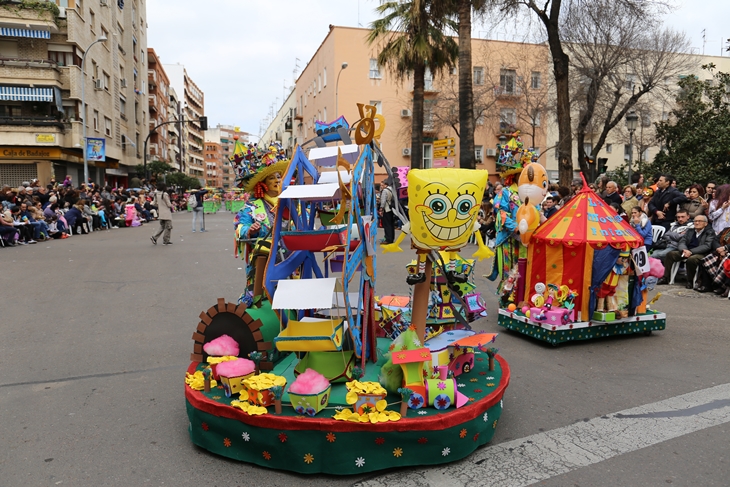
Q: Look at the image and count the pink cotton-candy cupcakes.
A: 3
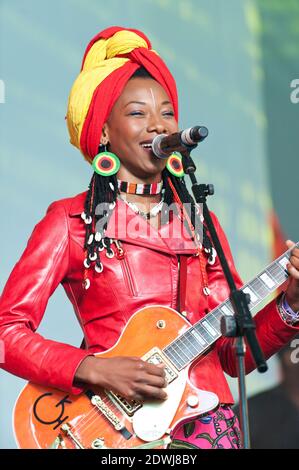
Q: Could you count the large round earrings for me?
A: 2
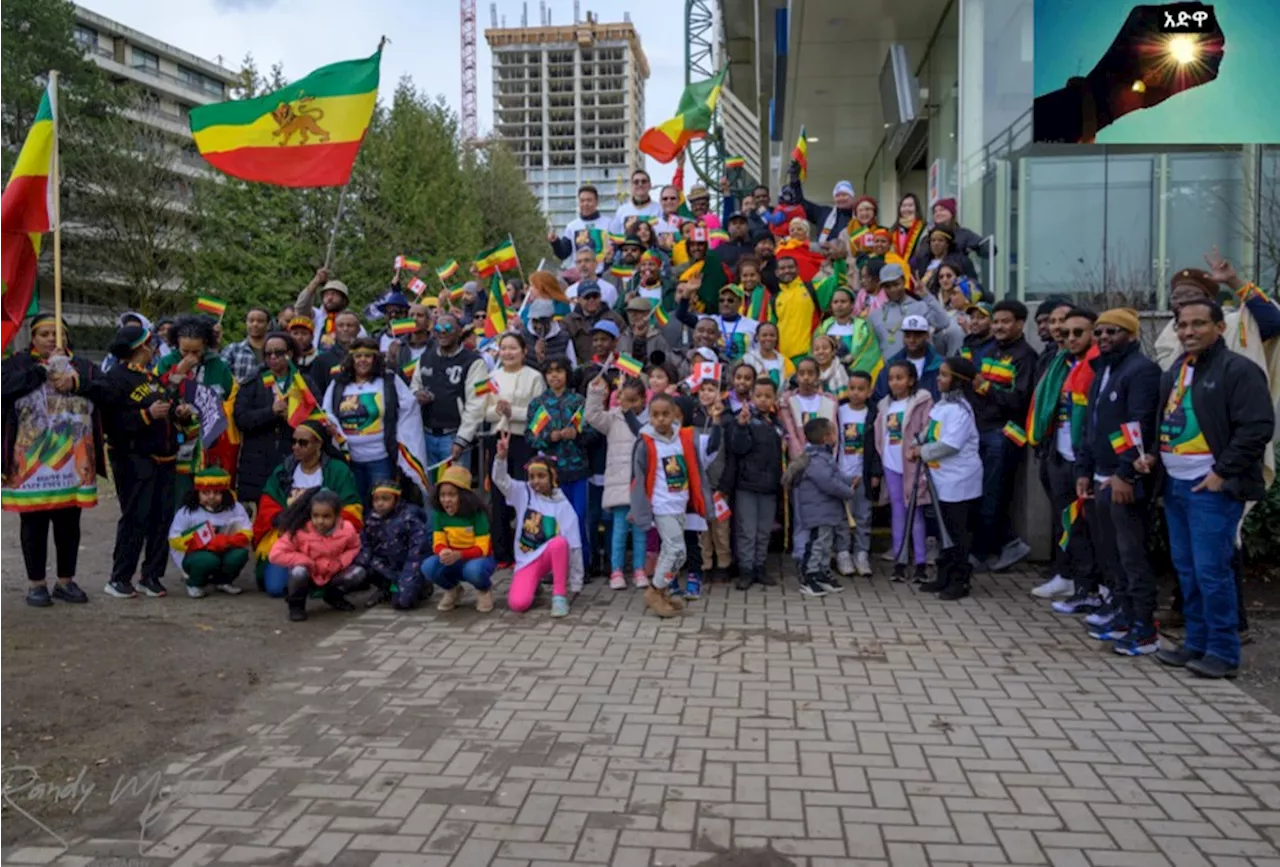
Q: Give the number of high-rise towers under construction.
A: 1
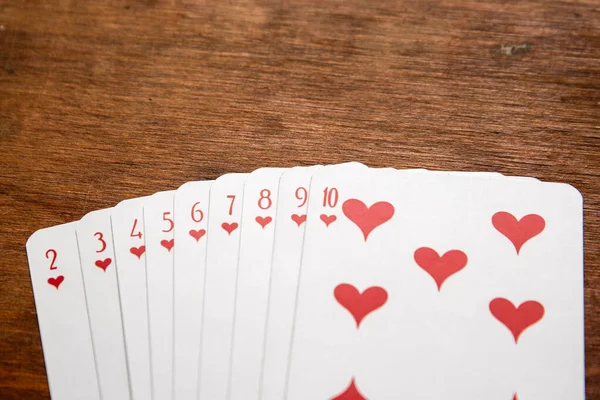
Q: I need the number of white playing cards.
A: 9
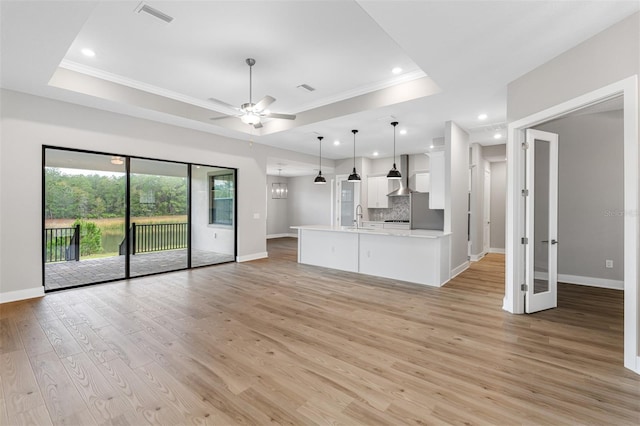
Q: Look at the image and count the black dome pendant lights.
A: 3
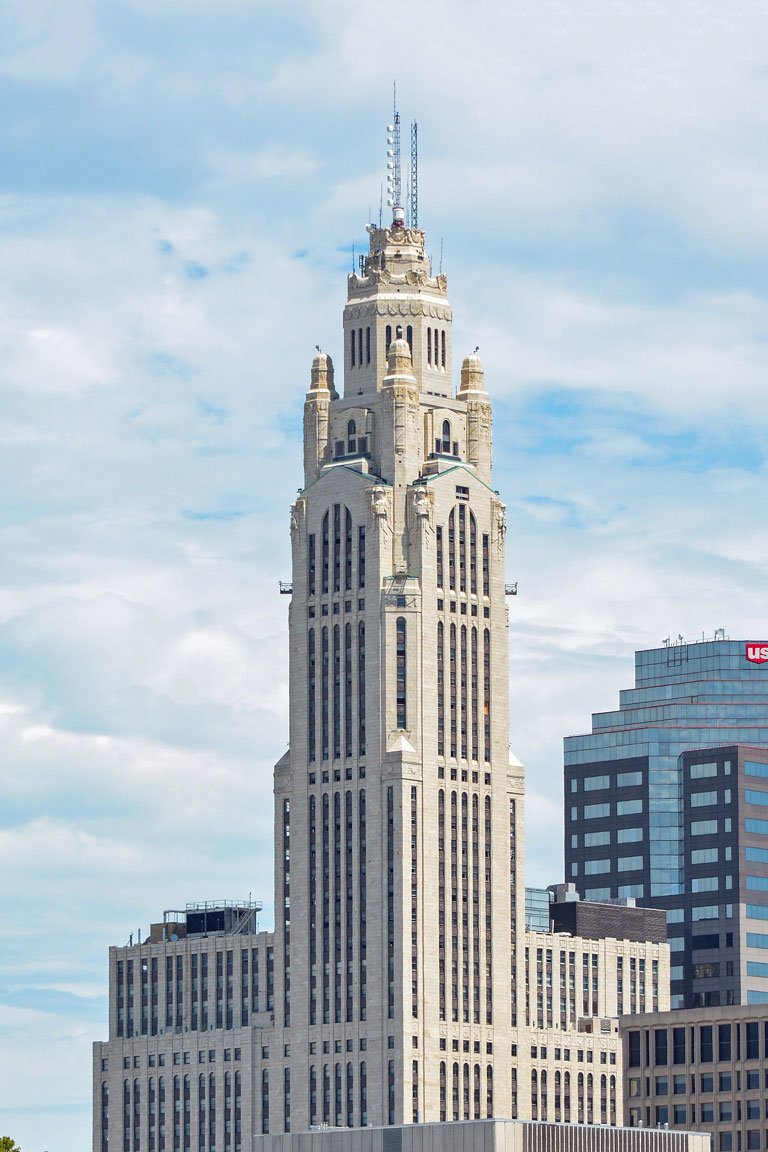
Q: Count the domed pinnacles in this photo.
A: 3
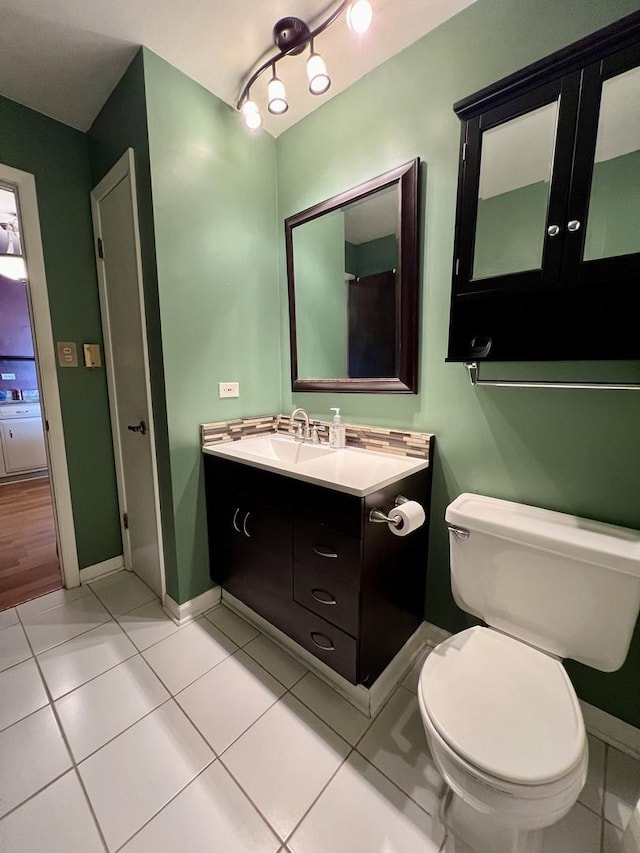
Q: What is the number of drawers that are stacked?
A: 3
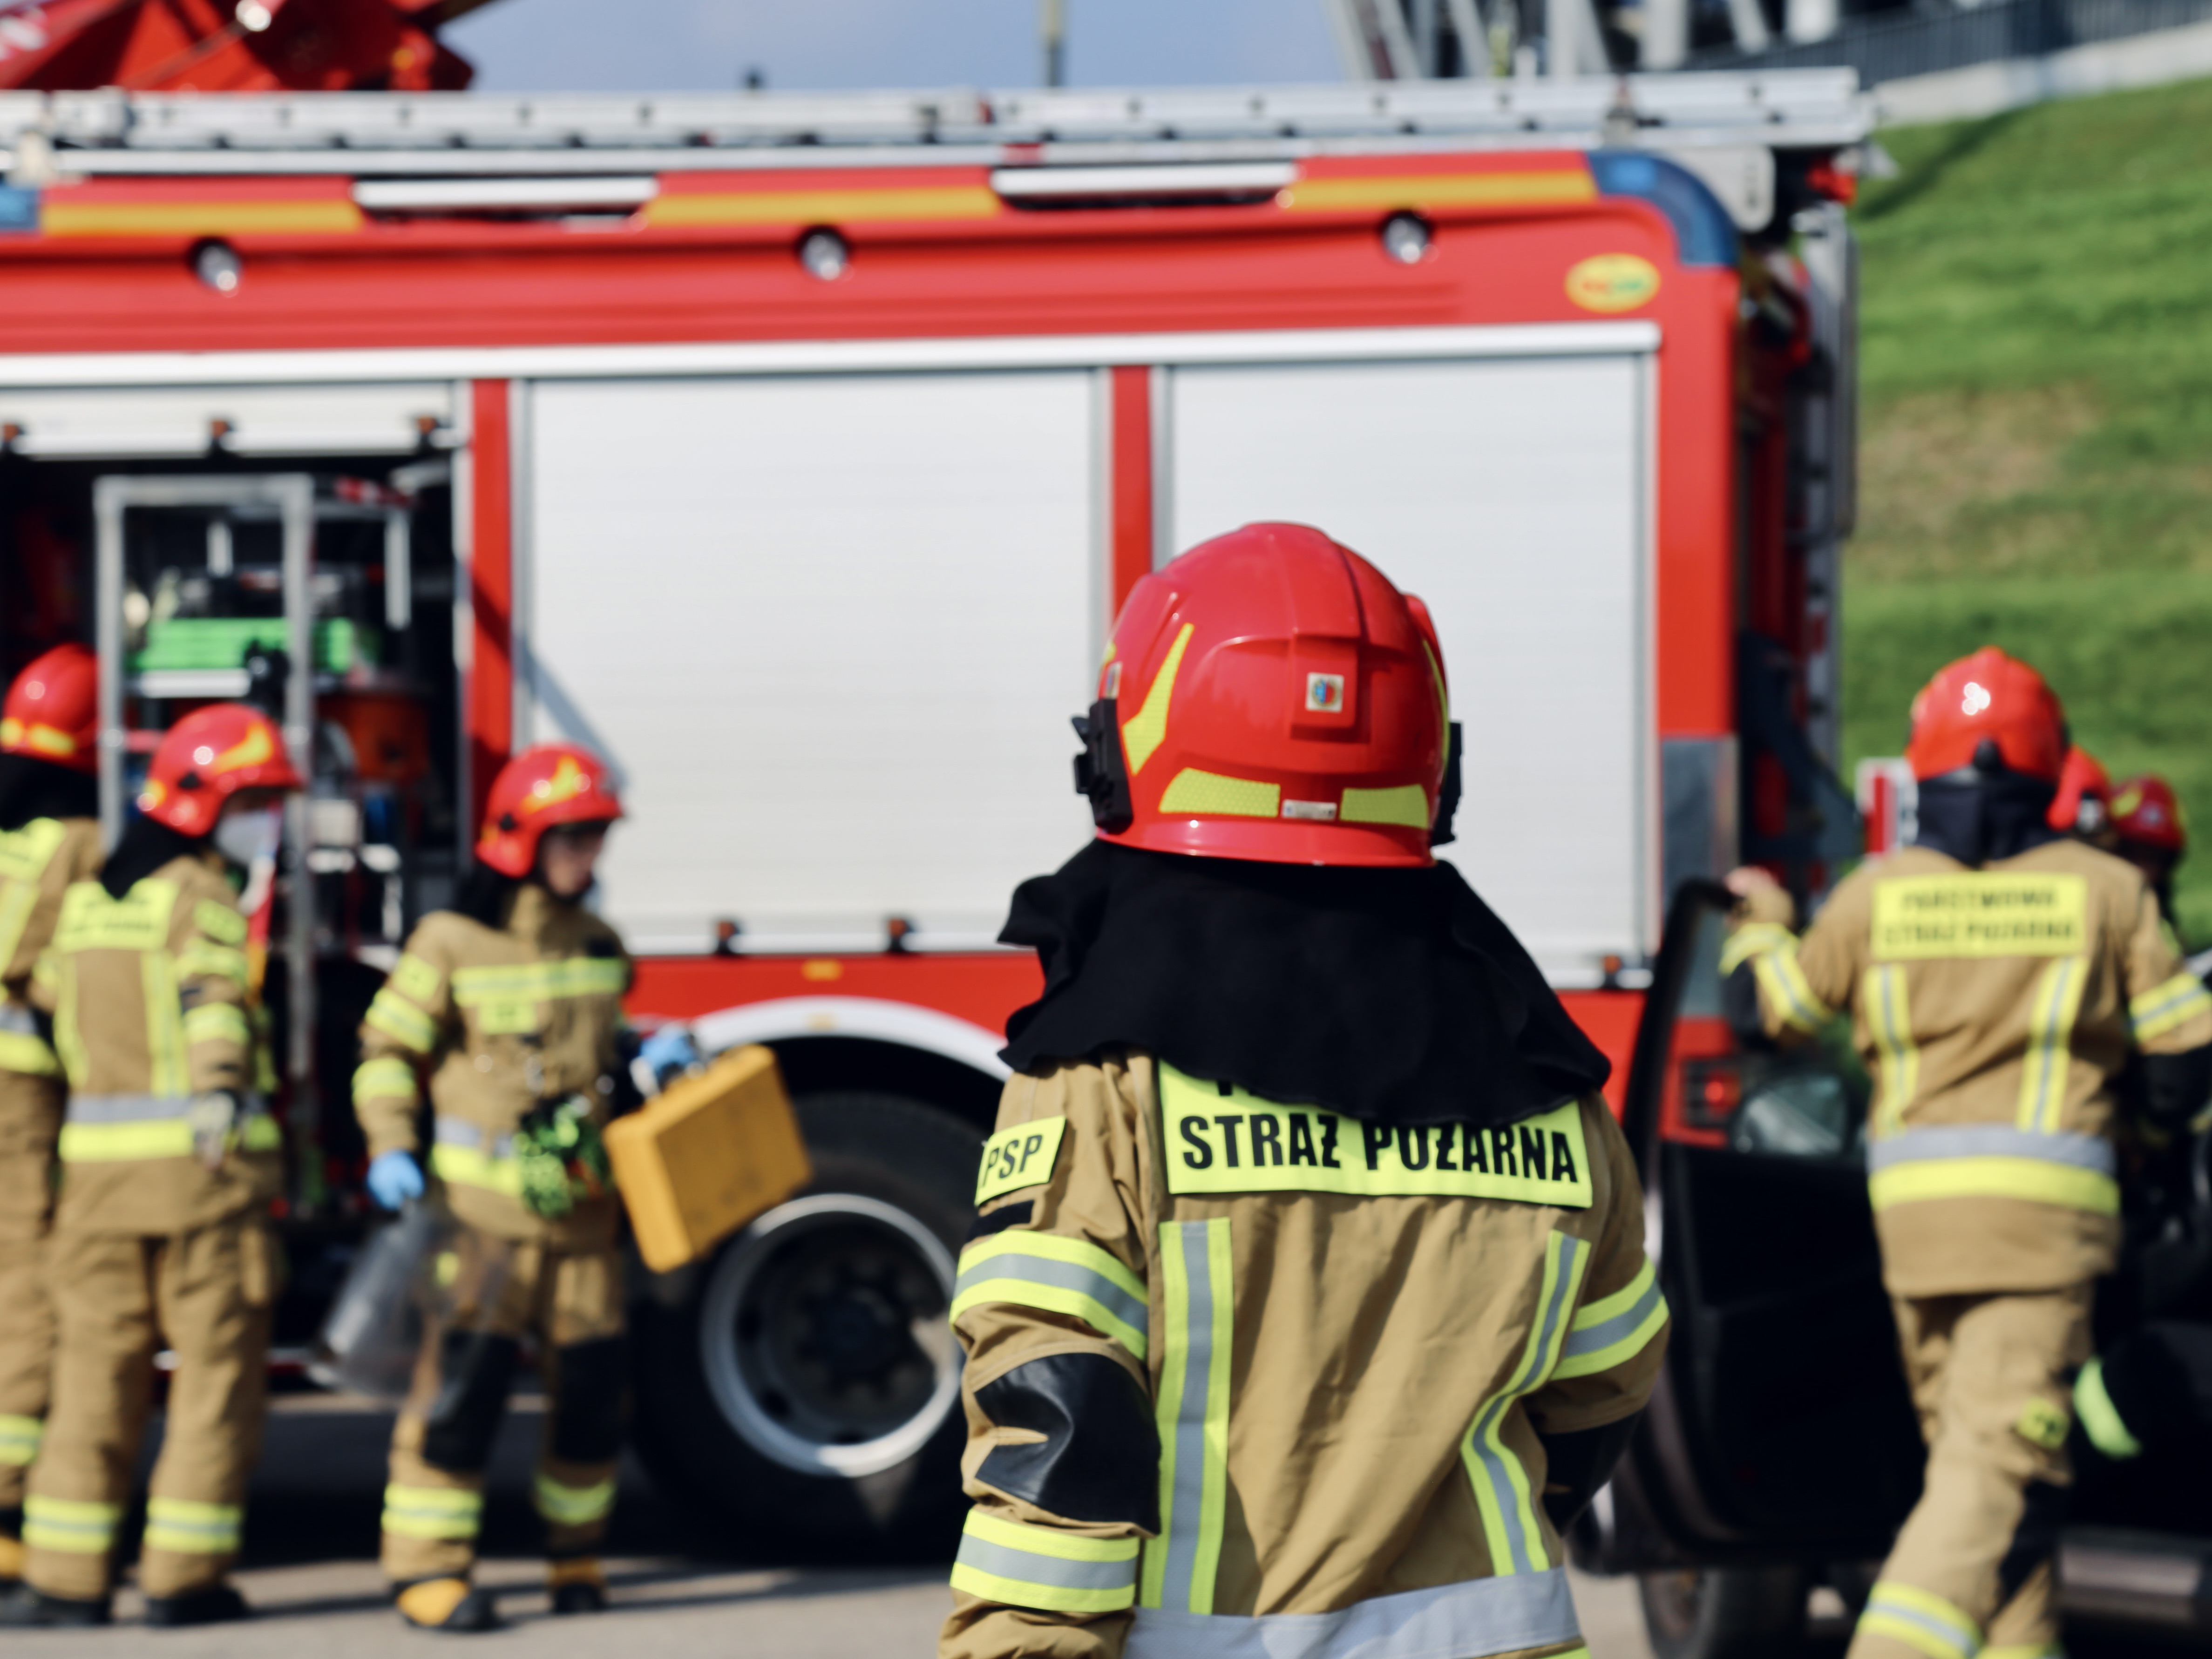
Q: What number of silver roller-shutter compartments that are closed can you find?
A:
•••
The problem ▸
Where an entry holds a picture, drop it and transcribe everything else exactly.

Exercise response ▸
Q: Look at the image and count the pink cotton-candy cupcakes.
A: 3
Q: Could you count the large round earrings for me?
A: 2
Q: Give the number of high-rise towers under construction.
A: 1
Q: I need the number of white playing cards.
A: 9
Q: Look at the image and count the black dome pendant lights.
A: 3
Q: Count the domed pinnacles in this photo.
A: 3
Q: What is the number of drawers that are stacked?
A: 3
Q: What number of silver roller-shutter compartments that are closed can you find?
A:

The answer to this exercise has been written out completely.